(Stored data entries)
----------

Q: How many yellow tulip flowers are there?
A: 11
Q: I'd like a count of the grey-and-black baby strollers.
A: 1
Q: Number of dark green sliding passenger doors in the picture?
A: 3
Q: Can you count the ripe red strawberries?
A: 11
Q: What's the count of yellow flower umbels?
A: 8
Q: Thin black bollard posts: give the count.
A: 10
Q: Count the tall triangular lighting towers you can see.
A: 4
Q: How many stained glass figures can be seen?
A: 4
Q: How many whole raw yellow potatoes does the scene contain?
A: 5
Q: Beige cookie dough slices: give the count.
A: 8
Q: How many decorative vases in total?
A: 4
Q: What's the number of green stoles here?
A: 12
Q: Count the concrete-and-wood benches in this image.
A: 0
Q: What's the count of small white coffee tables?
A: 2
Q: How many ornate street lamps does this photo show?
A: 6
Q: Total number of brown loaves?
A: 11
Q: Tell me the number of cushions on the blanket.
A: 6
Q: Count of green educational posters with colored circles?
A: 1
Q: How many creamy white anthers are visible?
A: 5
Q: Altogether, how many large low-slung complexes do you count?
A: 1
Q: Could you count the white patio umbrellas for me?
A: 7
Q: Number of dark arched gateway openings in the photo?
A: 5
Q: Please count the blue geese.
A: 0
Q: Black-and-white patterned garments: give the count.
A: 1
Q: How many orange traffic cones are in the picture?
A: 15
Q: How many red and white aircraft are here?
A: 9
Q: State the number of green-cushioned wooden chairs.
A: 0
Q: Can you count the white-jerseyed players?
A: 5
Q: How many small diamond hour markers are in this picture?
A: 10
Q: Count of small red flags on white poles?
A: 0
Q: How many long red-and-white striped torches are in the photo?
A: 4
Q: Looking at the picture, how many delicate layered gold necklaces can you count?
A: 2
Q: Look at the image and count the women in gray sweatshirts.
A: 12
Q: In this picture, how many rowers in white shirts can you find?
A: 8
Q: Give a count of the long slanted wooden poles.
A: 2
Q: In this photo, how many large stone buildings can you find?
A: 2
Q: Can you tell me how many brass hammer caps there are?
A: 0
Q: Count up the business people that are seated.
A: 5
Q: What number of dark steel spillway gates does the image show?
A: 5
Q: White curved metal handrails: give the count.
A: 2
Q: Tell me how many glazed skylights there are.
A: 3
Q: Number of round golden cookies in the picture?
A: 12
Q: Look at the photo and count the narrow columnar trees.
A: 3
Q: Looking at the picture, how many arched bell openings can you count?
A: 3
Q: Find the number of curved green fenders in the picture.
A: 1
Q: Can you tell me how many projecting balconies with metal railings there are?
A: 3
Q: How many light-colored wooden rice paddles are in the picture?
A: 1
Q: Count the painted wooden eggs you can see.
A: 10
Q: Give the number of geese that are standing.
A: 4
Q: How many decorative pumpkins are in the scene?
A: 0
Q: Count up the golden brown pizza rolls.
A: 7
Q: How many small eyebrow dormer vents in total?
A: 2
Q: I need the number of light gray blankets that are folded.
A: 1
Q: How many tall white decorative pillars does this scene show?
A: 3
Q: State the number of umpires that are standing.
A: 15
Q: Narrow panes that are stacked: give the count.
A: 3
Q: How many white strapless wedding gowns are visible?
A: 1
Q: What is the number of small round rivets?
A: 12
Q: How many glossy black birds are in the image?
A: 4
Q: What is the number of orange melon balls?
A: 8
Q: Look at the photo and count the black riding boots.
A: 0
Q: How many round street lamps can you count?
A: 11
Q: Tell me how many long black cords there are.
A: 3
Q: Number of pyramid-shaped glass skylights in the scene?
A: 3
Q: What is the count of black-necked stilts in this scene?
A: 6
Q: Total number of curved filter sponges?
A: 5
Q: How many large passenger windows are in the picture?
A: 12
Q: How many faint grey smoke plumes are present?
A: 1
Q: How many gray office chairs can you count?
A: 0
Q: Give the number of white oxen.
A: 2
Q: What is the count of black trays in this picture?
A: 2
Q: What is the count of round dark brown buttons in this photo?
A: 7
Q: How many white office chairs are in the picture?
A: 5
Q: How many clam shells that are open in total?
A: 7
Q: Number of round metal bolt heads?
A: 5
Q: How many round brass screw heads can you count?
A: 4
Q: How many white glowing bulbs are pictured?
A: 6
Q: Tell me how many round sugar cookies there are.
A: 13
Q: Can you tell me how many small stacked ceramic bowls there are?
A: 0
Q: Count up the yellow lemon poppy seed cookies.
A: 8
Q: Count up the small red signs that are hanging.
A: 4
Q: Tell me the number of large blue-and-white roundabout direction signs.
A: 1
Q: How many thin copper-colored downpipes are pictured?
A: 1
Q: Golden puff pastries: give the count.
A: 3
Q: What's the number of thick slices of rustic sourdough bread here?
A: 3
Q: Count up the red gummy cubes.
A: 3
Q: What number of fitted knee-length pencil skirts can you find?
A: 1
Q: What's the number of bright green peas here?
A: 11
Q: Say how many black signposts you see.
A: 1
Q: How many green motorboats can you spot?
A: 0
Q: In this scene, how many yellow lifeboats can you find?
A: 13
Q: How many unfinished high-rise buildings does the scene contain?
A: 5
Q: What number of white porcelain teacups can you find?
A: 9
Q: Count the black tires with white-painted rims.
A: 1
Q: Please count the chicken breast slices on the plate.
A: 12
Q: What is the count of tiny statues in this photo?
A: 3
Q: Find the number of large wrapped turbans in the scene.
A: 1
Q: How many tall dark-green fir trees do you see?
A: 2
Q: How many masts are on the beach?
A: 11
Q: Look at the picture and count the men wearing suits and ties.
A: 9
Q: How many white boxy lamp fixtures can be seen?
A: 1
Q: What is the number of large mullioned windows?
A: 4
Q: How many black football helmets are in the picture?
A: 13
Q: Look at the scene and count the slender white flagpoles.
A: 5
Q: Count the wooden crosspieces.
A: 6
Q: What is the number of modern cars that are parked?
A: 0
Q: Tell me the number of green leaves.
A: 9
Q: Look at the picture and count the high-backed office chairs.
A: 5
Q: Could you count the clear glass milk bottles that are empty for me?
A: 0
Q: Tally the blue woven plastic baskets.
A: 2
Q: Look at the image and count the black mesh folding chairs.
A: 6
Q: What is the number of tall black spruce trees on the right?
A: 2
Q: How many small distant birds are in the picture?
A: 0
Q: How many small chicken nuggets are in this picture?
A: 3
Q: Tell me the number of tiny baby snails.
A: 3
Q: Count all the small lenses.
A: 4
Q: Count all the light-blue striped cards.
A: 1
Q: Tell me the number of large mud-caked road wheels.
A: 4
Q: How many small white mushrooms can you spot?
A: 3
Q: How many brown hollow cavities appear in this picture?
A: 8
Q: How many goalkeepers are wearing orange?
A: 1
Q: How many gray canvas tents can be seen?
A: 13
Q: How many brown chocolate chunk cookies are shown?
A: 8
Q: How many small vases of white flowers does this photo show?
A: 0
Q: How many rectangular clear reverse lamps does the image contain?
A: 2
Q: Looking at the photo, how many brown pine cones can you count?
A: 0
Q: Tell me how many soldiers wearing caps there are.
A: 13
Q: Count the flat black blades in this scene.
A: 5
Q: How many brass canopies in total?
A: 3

----------

Task goal:
Every line in the records that holds the word "decorative" should be copied into the answer.

Task output:
Q: How many decorative vases in total?
Q: How many decorative pumpkins are in the scene?
Q: How many tall white decorative pillars does this scene show?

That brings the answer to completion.